Grand Vizier of Iran
- In office 1880 (unofficial) 24 June 1884 (official) – 7 April 1886
- Monarch: Naser al-Din Shah Qajar
- Preceded by: Mirza Hosein Khan Moshir od-Dowleh
- Succeeded by: Mirza Ali Asghar Khan Amin al-Soltan

Personal details
- Born: 1812 Ashtian, Qajar Iran
- Died: 7 April 1886 (aged 73–74)
- Children: Mirza Hasan Ashtiani;
- Parent: Mirza Hassan Mostowfi ol-Mamalek Ashtiani;

= Mirza Yusuf Ashtiani =

Iranian politician (1812–1886)

Mirza Yusof Ashtiani (میرزا یوسف آشتیانی; 1812 – 7 April 1886) also known as Mostowfi ol-Mamalek (مستوفی الممالک) was a Grand Vizier of Iran during the reign of Naser al-Din Shah Qajar and one of the most influential members of the Qajar bureaucratic system. He was from the conservative faction of the Qajar court and an opponent of Mirza Hosein Khan Sepahsalar and his reforms.

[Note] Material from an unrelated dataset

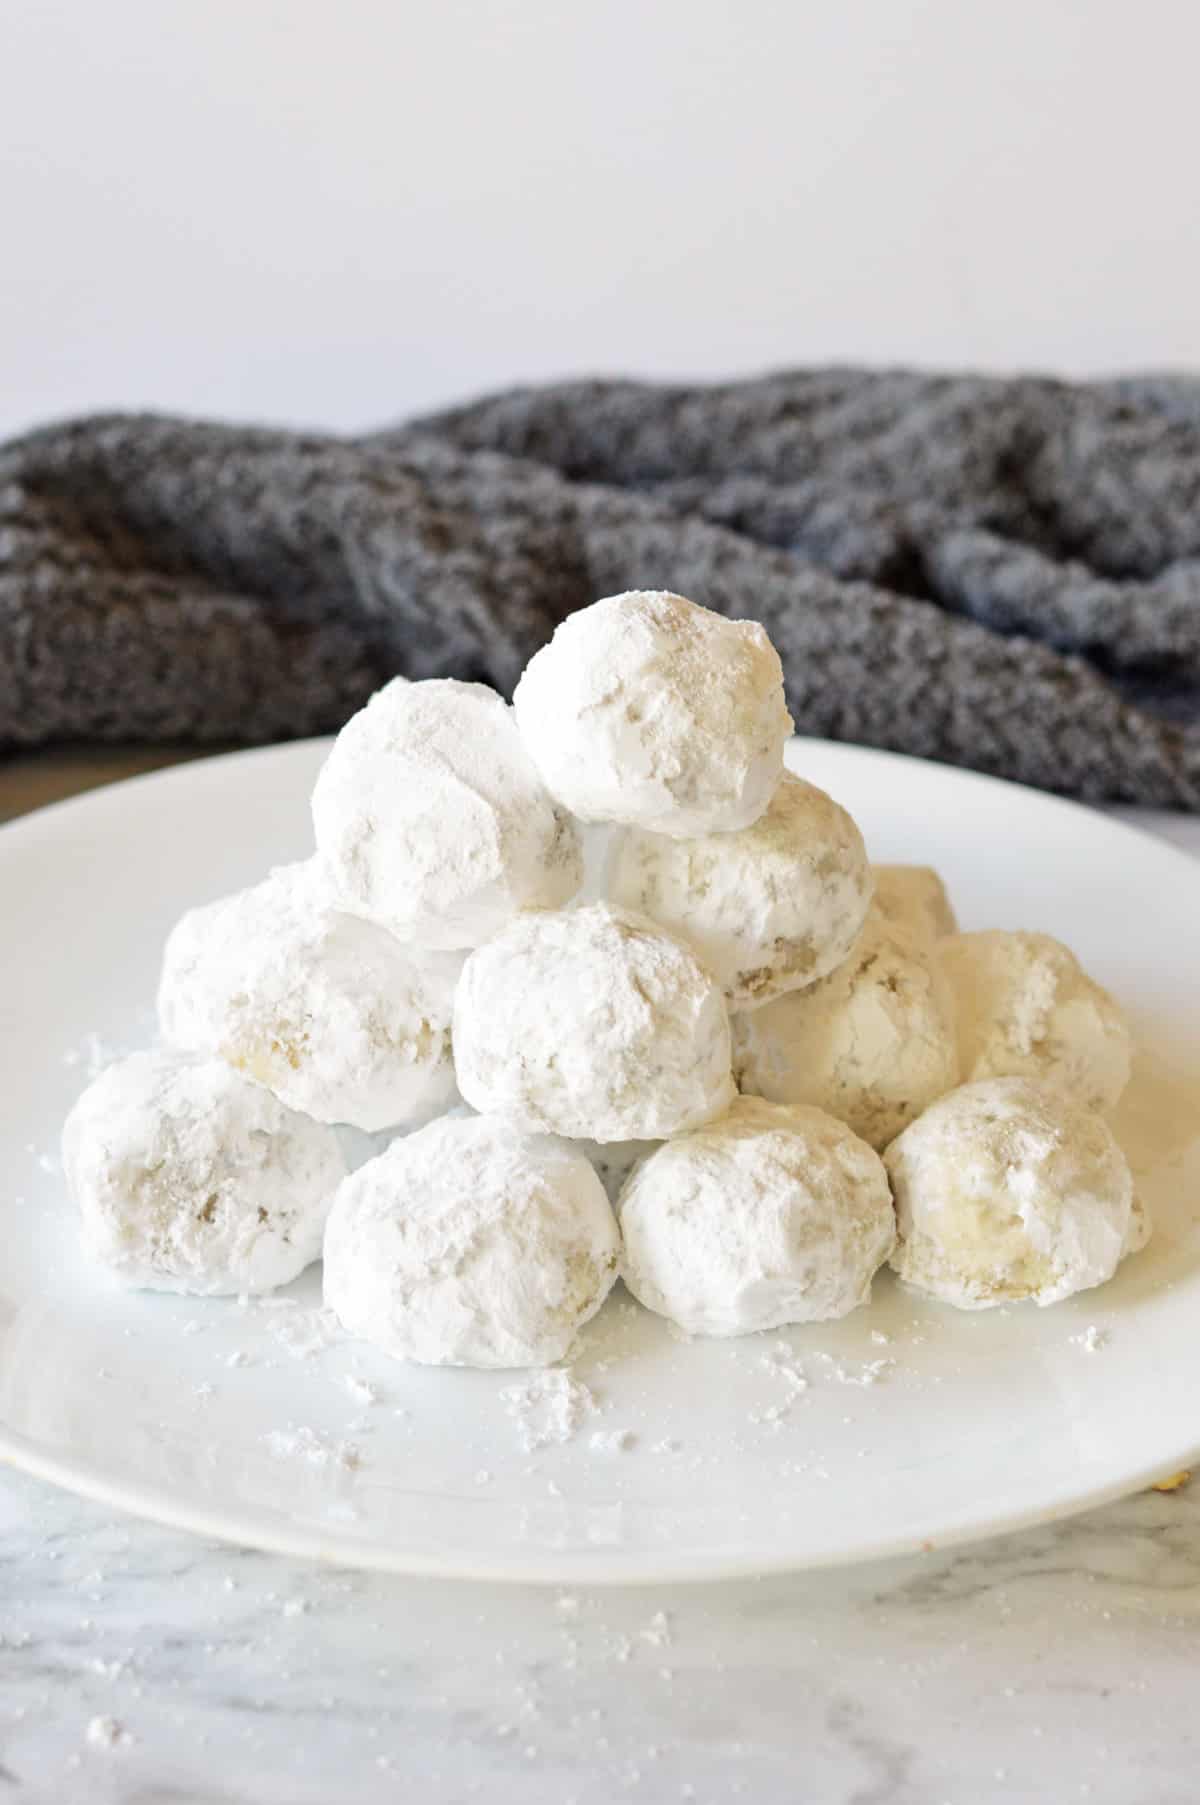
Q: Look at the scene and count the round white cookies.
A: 12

Mirza Yusof Ashtiani, as one of the most influential members of Naser al-Din Shah's court, played a role in many important events of his time, including the removal of Mirza Mohammad Khan Sepahsalar, the poisoning of Hossein Gholi Khan Ilkhani, the establishment of the Qajar bureaucracy and the expansion of Tehran.

== Early life ==
Mirza Yusuf was born in Ashtian. He was from the Mostowfian Ashtiani family, who were inheritable the Mostowfi (treasurer) of Ashtian and sometimes the court. After his father's death, he became known as Mostowfi ol-Mamalek and took over the presidency of Mostowfis.

== Political career ==
He was considered and trusted by Amir Kabir due to his honesty and professionalism. When Mirza Aqa Khan Nuri came to power, he was afraid of Mirza Yusuf's influence and closeness. In addition, he always preferred to place his relatives and trustees in important positions, so he caused the deportation of Mirza Yusuf to Ashtian and gave the presidency of Mostowfis to his son Mirza Kazem Nizam al-Mulk. After the dismissal of Mirza Aga Khan, he was again summoned to Tehran and regained his inherited position.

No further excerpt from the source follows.